• **SUPPLIED DATA**
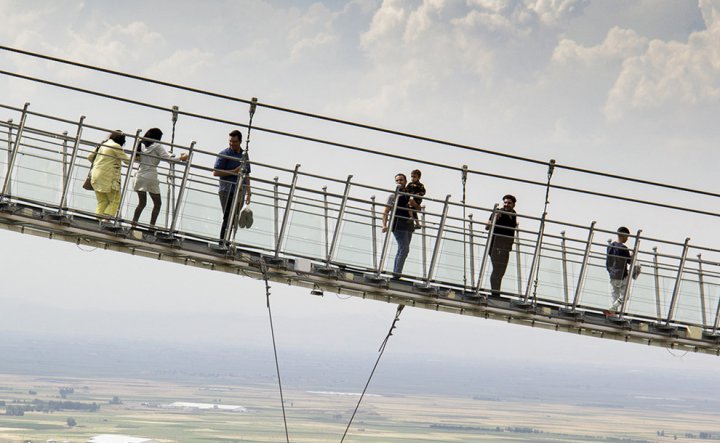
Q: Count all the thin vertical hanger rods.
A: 4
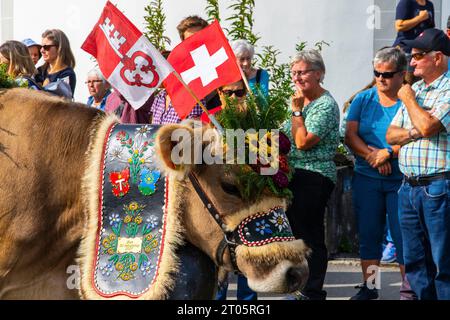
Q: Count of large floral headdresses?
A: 1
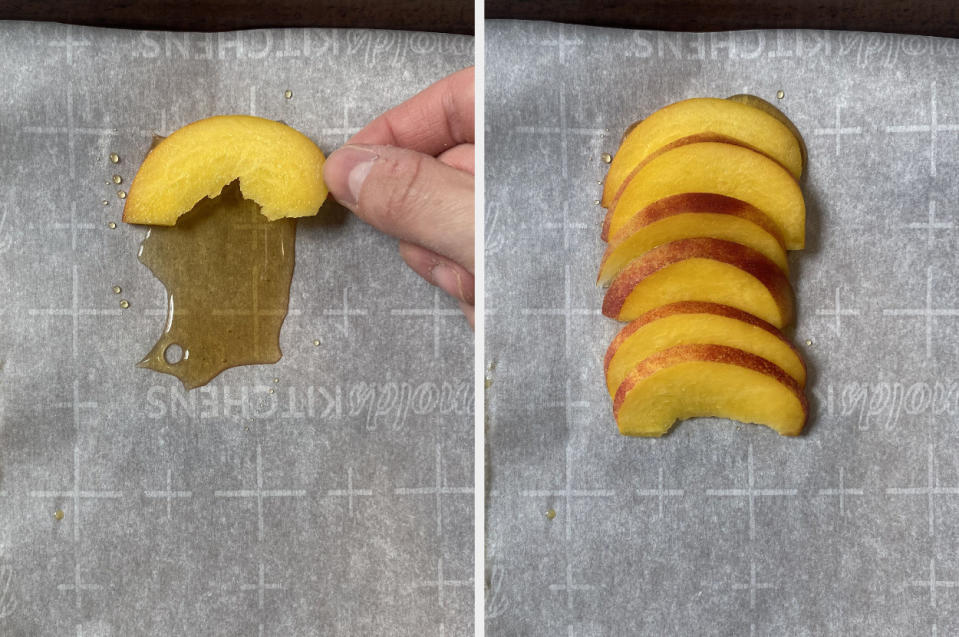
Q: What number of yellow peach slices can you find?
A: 7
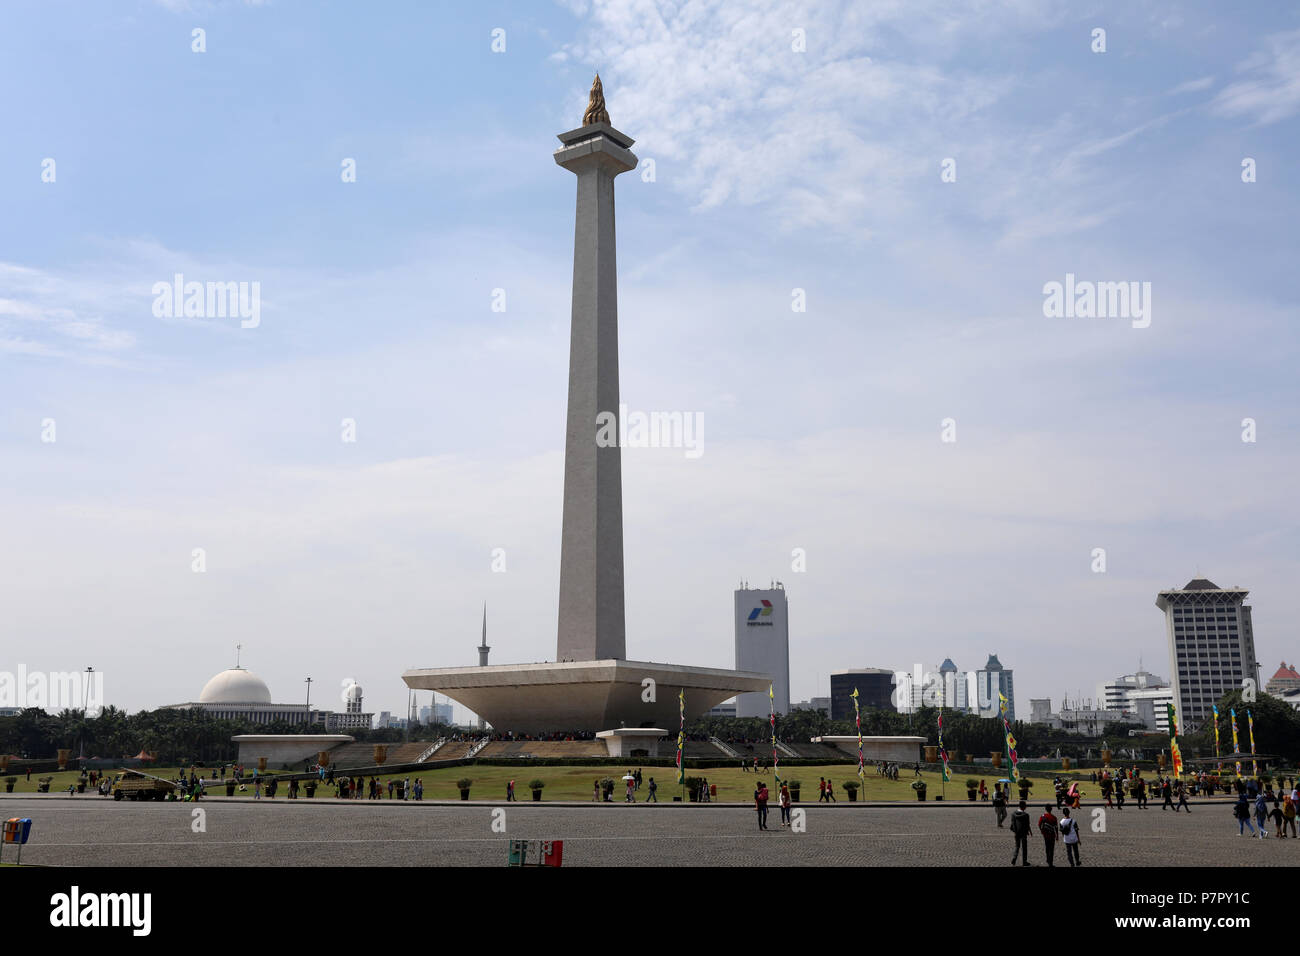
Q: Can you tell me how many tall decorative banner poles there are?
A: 9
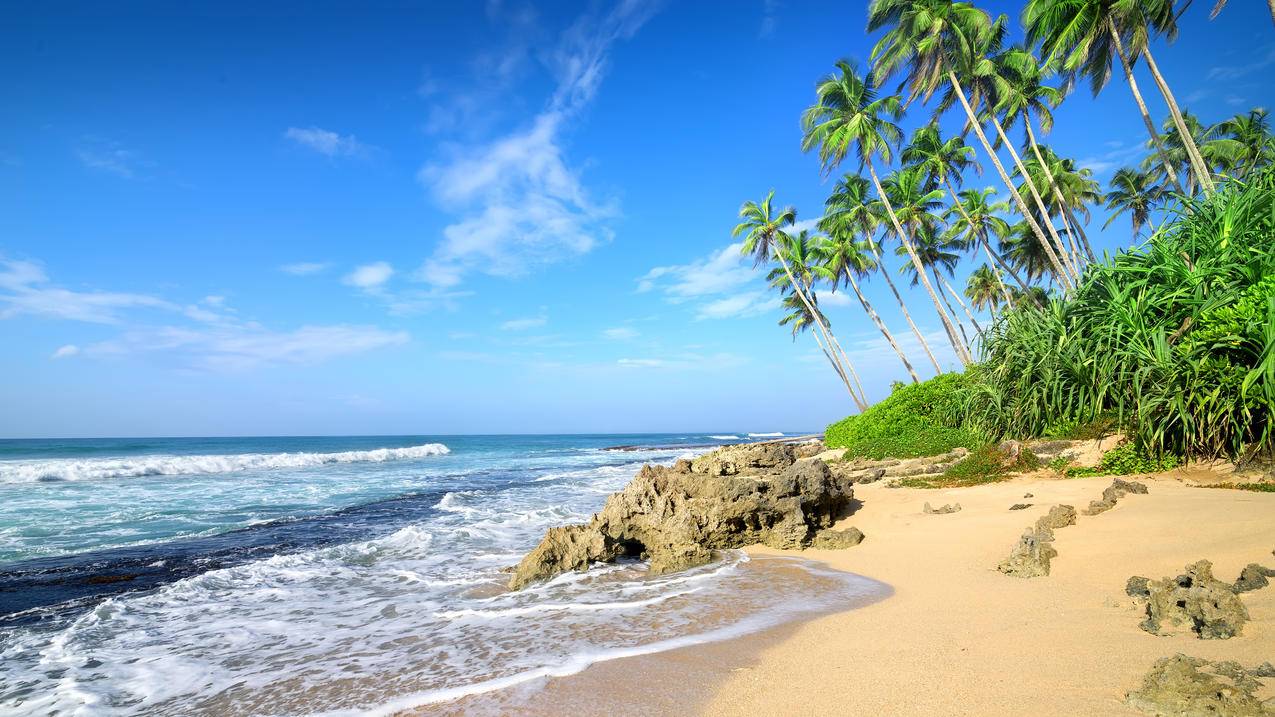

• **TASK**
Each line with the word "Count" in the records above belongs in the result; copy all of them.

• **EXERCISE OUTPUT**
Q: Count all the thin vertical hanger rods.
Q: Count of large floral headdresses?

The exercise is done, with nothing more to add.